Sinds paus Johannes XXIII bestaat het gebruik dat de paus iedere zondag, om 12 uur ’s middags, voorgaat in het angelusgebed. Dat doet hij vanuit het raam van zijn appartement in het Apostolisch Paleis. ’s Zomers doet hij dat vanuit het raam van zijn studeerkamer in Castel Gandolfo. Na het angelus spreekt de paus een kort stichtelijk woord en begroet de pelgrims.
passionem eius et
crucem ad resurrectionis
De Engel des Heren in het Oude Testament is de eeuwige Christus zelf. We kunnen ook vertalen: bode van de Here.
We lezen van Mozes in Ex. 3: 2 : Daar verscheen hem de Engel des Heren als een vuurvlam midden uit een brandende braamstruik.
Opvallend is dat de bremstruik niet verteerd wordt. Het vuur manifesteert de Heilige die al wat zondig is verteert. De bremstruik is Gods heilig volk.
Gods presentie betekent oordeel.
Gods vlammen slaan door zijn eigen volk. Er moet heel wat worden weggebrand.
Toch is de braam groen gebleven. God is een verterend vuur, maar toch genadig.
De God van Abraham Izaäk en Jakob openbaart zich hier als Jahweh: ik ben die Ik ben. De beste vertaling is de Getrouwe. Het brandend braambos is Christus symbool.
Voor Vaders eigen zoon werd Vaders minnevuur tot hellebrand.
Het is in Exodus 3 geen beeld van de ruimte van de kerk, een stralingsveld, waarvan je niet kunt zeggen waar de grens is. Integendeel het vuur heeft hier een doorlichtende functie.
Het vuur heeft in Exodus een openbaringskarakter. God openbaart zich als Elohim. Dit Hebreeuwse woord is een meervoud waarin je de Levensstroom hoort klotsen.
De Engel des Heren zegt vervolgens : ‘Kom niet dichterbij, doe uw schoenen van uw voeten, want de plaats waarop ge staat is heilige grond’.
Toen verborg Mozes zijn gelaat want hij vreesde God te aanschouwen.
Het vuur van de brandende braamstruik veronderstelt niet ruimte, gezelligheid maar eerbied en distantie-besef.
Het Bijbelse beeld van ruimte in de kerk is niet het kampvuur, maar het in Christus zijn. Dat is ook de bodem waarin we geworteld zijn.
.
Ook in het boek Zacharia kom je de Engel des Heren tegen.
Zacharia 3: 1 > ‘Vervolgens deed Hij mij de hogepriester Jozua zien, staande vóór de Engel van Jahweh, terwijl de satan aan zijn rechterhand stond om hem aan te klagen. Jozua nu had vuile kleren aan terwijl hij voor de Engel stond’.
Hier is duidelijk dat deze Engel geen gewone engel is.

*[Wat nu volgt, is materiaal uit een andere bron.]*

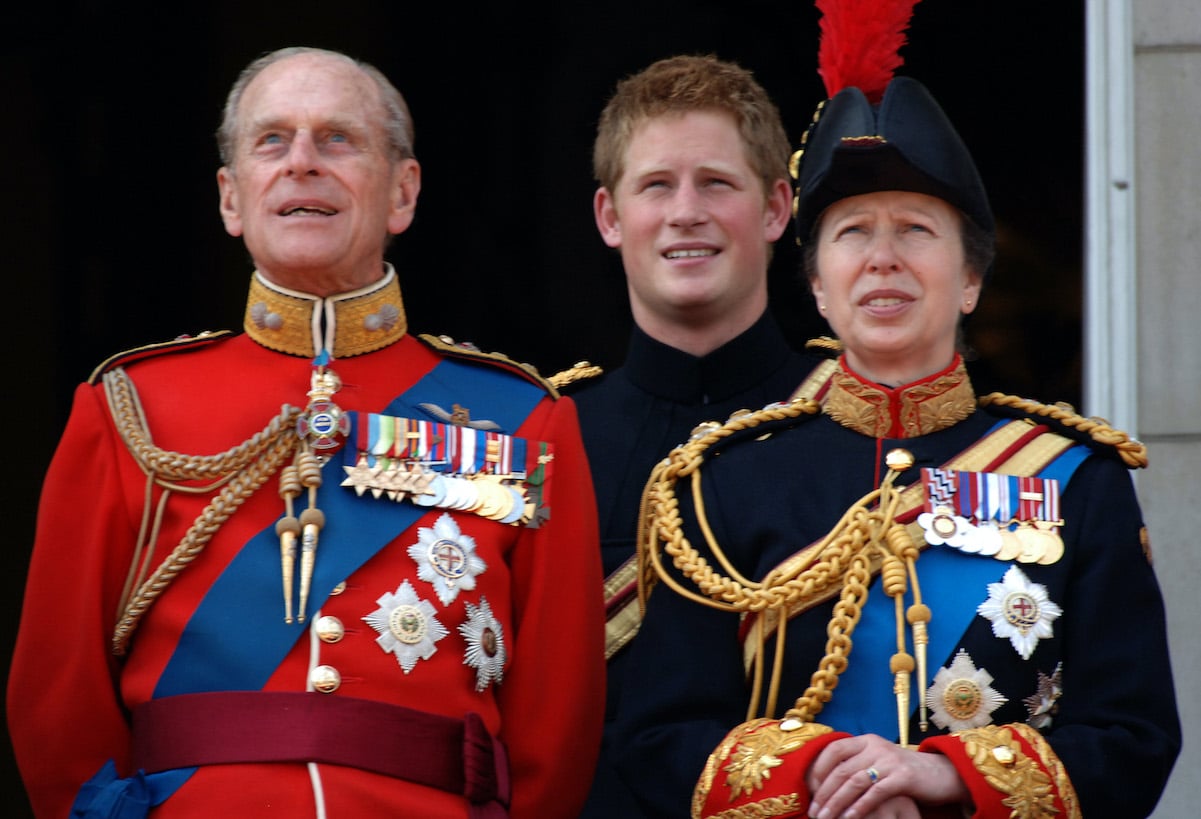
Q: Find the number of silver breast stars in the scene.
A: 6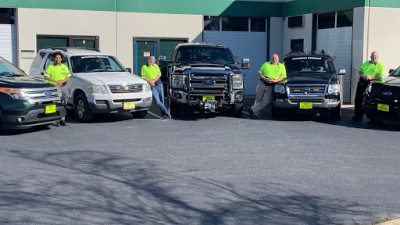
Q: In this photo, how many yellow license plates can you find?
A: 5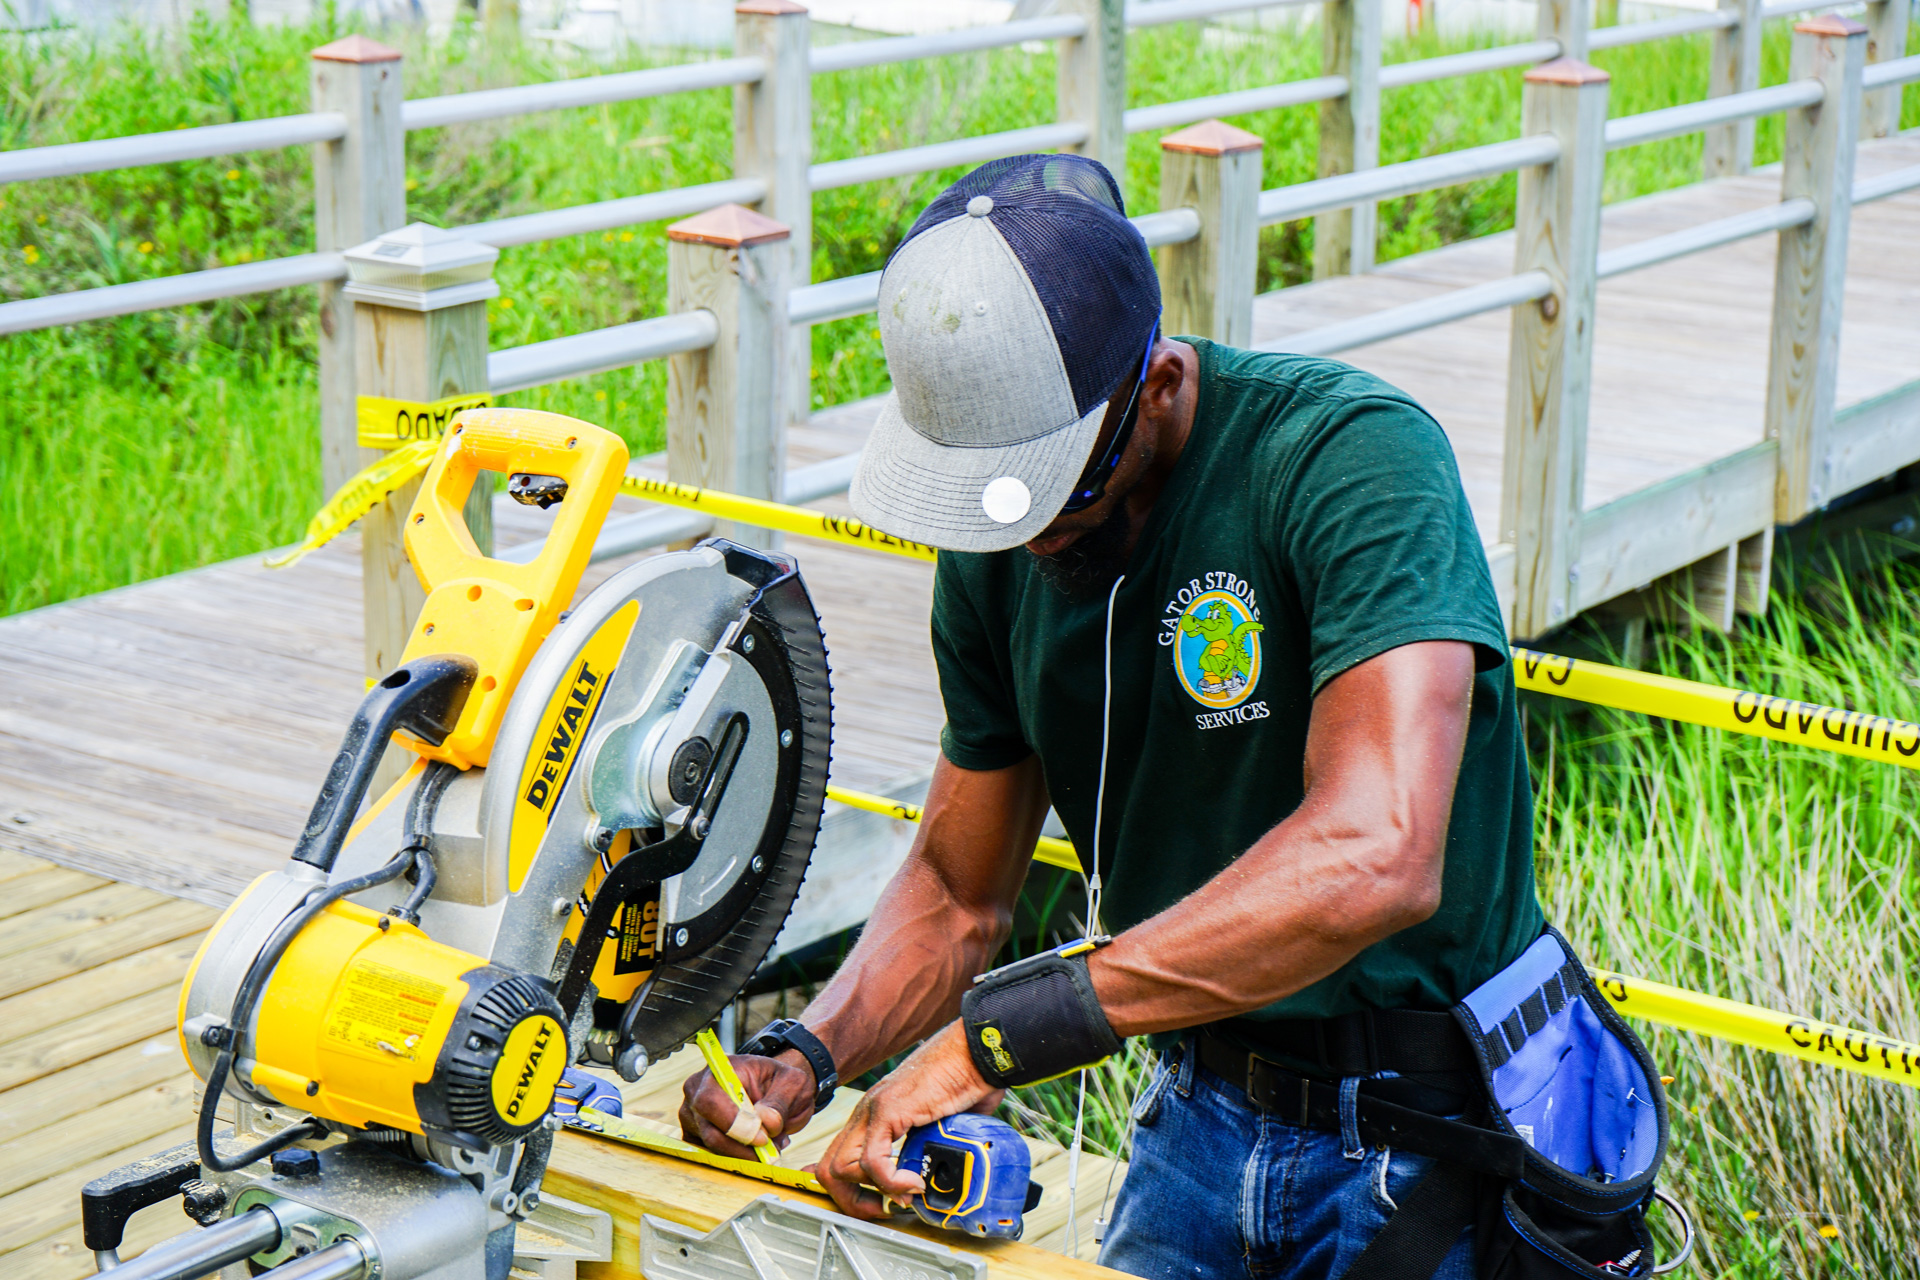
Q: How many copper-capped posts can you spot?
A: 6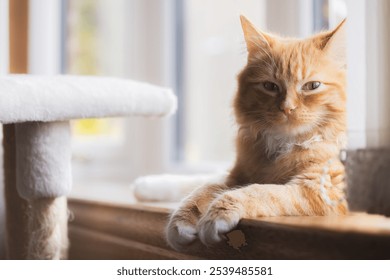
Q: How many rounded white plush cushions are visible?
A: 2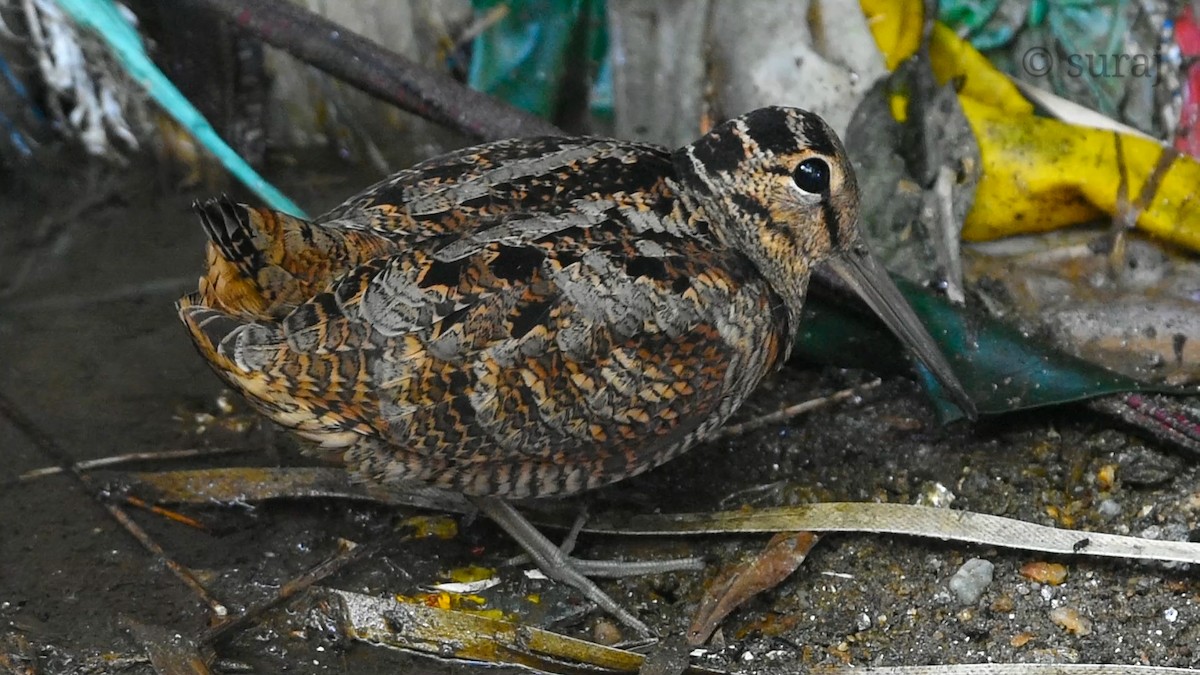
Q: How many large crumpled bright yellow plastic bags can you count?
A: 1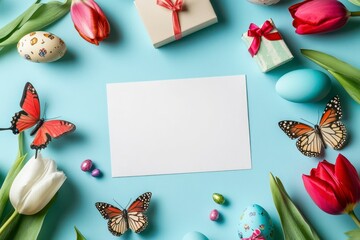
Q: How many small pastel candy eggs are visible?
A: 4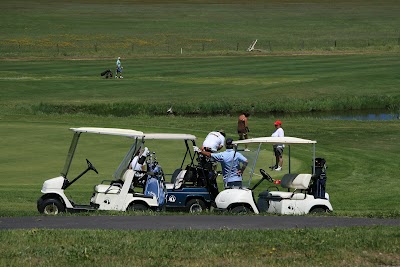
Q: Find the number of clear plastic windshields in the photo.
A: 3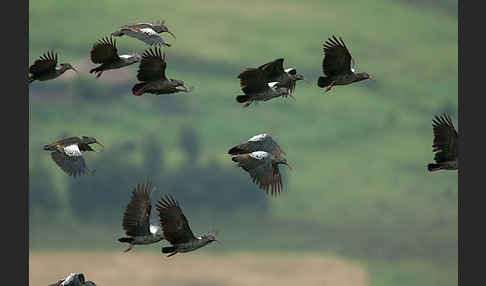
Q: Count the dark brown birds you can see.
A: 14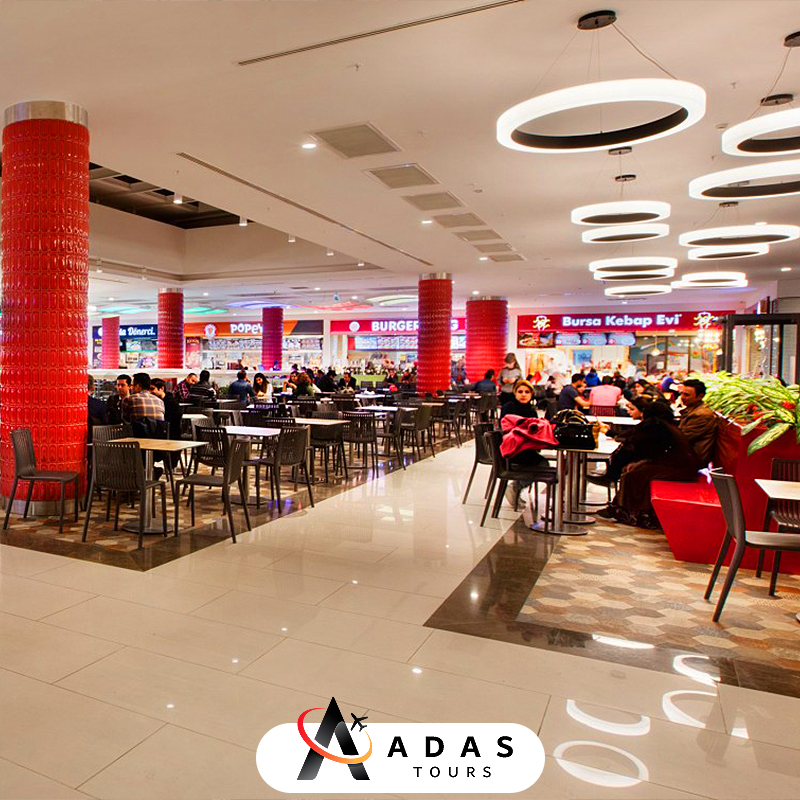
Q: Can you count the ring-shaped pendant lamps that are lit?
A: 12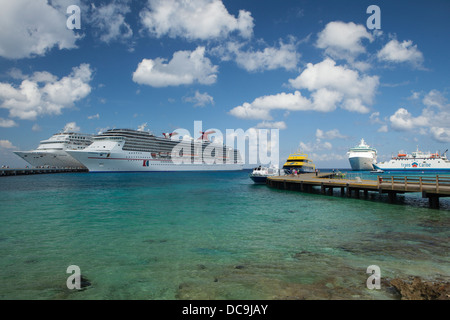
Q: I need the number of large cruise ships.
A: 3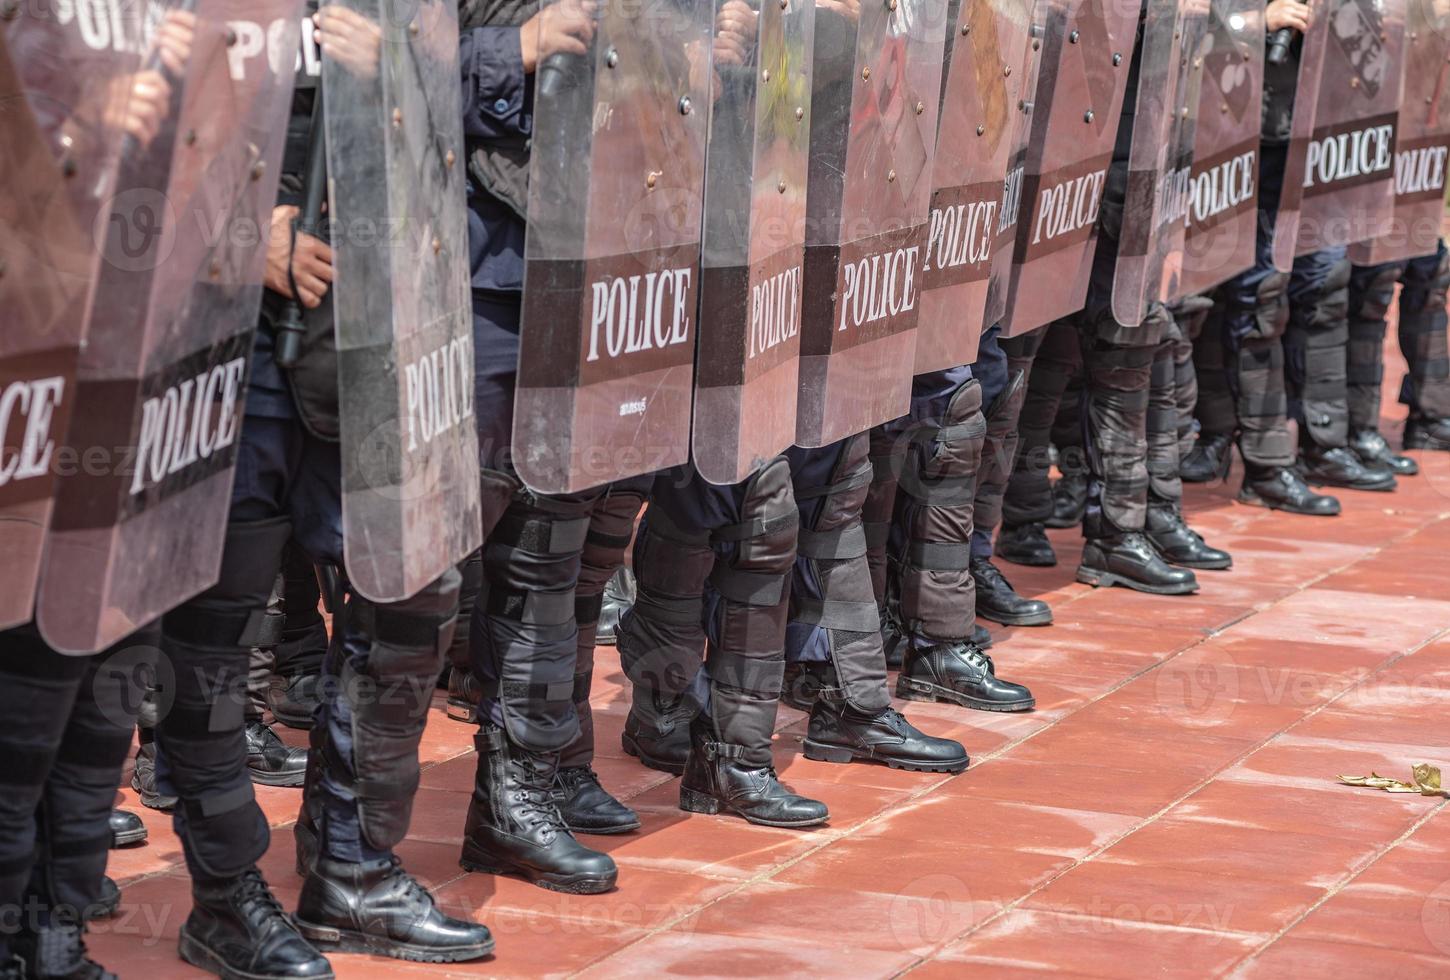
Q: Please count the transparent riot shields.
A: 13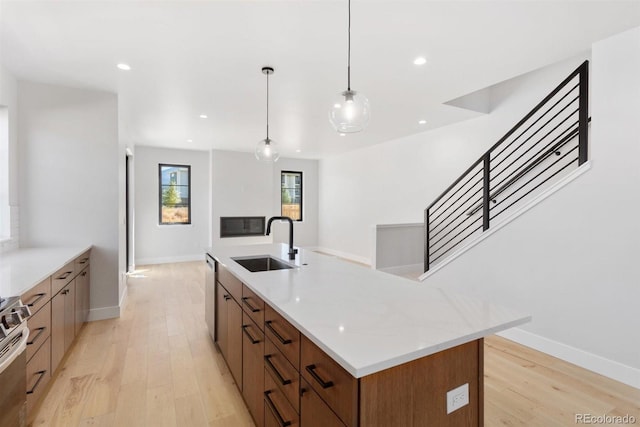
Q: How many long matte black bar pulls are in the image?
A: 11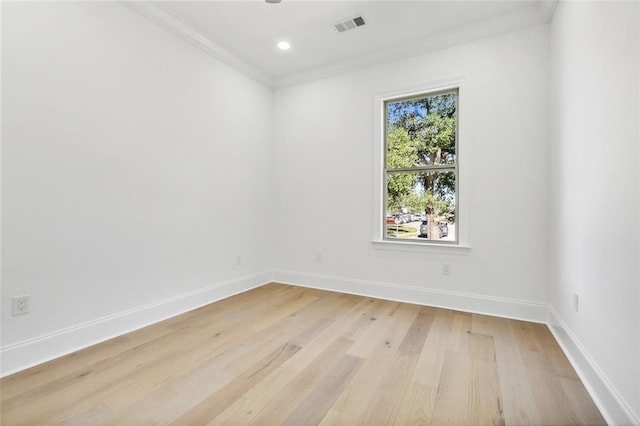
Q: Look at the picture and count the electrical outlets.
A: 5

Welke engel zal kunnen zeggen ‘Hierbij reinig ik je van alle ongerechtigheid’ ? Dit is Christus in eigen Persoon.
Die vuile kleren van Jozua kon Hij niet achteloos aan de kant gooien, Hij moest ze zelf aantrekken wat Hij gedaan heeft op Golgotha.
En toen satan Jezus erom aanklaagde, was er niemand die het voor Hem opnam. Ondertussen liep Jozua allang in feestgewaad.
Op zijn beurt ontvangt Jozua dan een feestelijk gewaad. Hier zie je ook de gedachte van de eeuwige ruil, waarover Augustinus schreef: Christus zegt: geef mij van wat van u is, Ik geef u wat van Mij is.
De kerk is ontstaan uit Joodse schokeffecten bij de opstanding van Jezus. De ongelovige Thomas was er helemaal onderste boven van. Als hij Jezus de verrezene ontmoet , kan hij alleen maar uitbrengen “Mijn Here en mijn God.”
Uit de vroegste brieven van Paulus die dateren rond het jaar 50, blijkt dat allerlei vormen van verering van Jezus al zijn ingeburgerd en dat zijn naam wordt uitgesproken bij de doop. De vroeg-christelijke hymnen die we in de teksten ontdekten, prijzen Jezus als God.
Vanaf het vroegste begin van de christenheid wordt Jezus al als God aanbeden. Jezus is ook niet geschapen als de engelen, luidt de kerkelijke belijdenis, maar gegenereerd, voortkomen uit de Vader. God is niet denkbaar zonder Jezus Christus. God heeft nooit geleefd zonder Hem.
Als we in Christus God zelf niet ontmoeten, kennen we God niet werkelijk. Zonder Christus denken we dat God in wezen zo is als wij, dat het Hem om macht gaat. Buiten Christus kunnen we God niet kennen. We kunnen zeggen “Als Christus niet helemaal God is, is Hij helemaal niet God.
Als Christus niet helemaal God is, worden we niet door God verlost.